**Exercise goal**
Pull out every line with the word "many" from the entries below.

──────

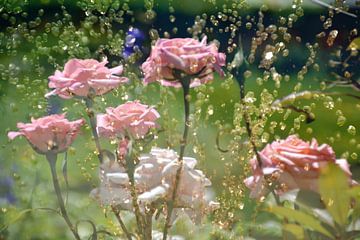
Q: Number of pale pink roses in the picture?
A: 5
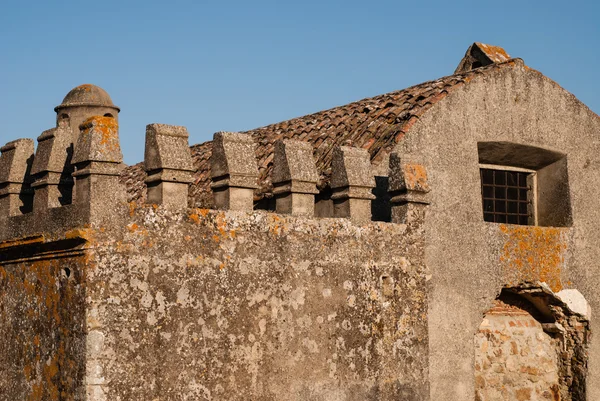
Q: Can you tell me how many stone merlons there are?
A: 8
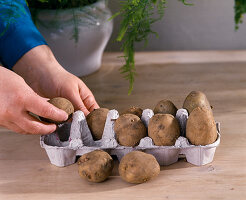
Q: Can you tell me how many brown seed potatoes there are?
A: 10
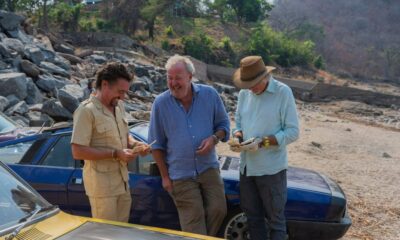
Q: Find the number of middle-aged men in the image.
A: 3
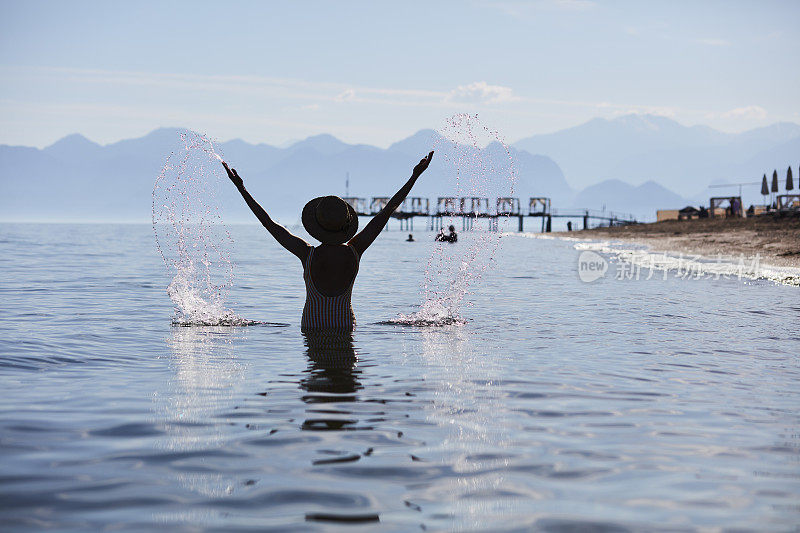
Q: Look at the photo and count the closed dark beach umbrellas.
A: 3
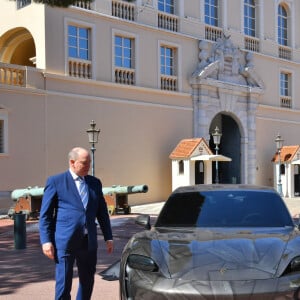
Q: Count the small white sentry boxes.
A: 2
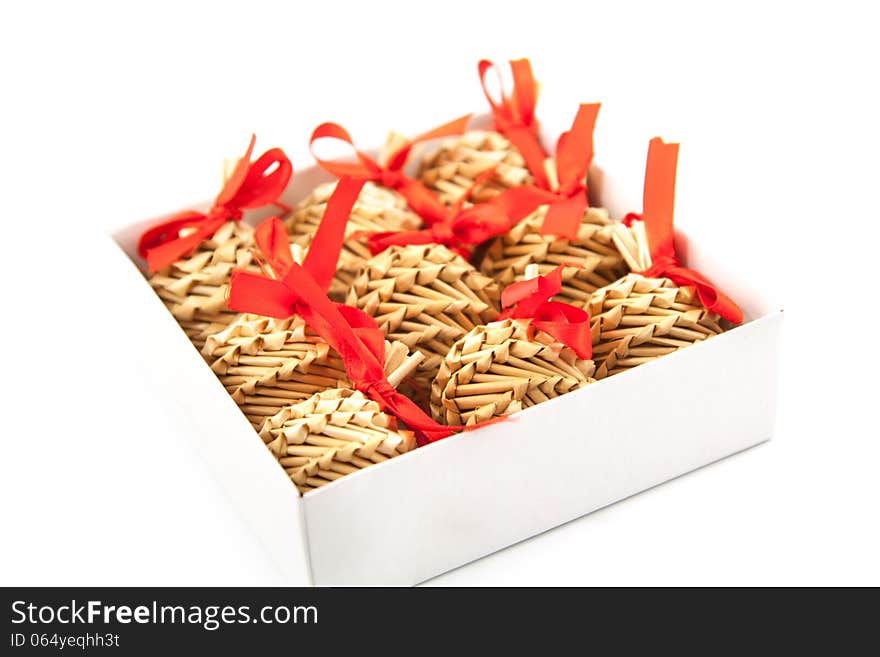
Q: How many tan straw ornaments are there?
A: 9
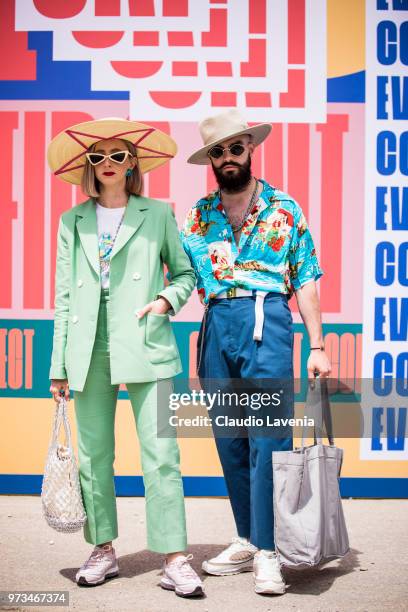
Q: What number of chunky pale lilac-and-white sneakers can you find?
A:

──────

**The completed task**
Q: Can you tell me how many stone merlons there are?
Q: Can you tell me how many brown seed potatoes there are?
Q: How many tan straw ornaments are there?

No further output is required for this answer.